**Exercise description:** From the line containing "Q: How many" to the last line of the listing below, repeat every line exactly, and output nothing else.

Start of Block

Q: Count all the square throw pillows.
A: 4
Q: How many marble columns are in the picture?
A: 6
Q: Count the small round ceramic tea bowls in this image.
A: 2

End of Block

**Response for this exercise:**
Q: How many marble columns are in the picture?
A: 6
Q: Count the small round ceramic tea bowls in this image.
A: 2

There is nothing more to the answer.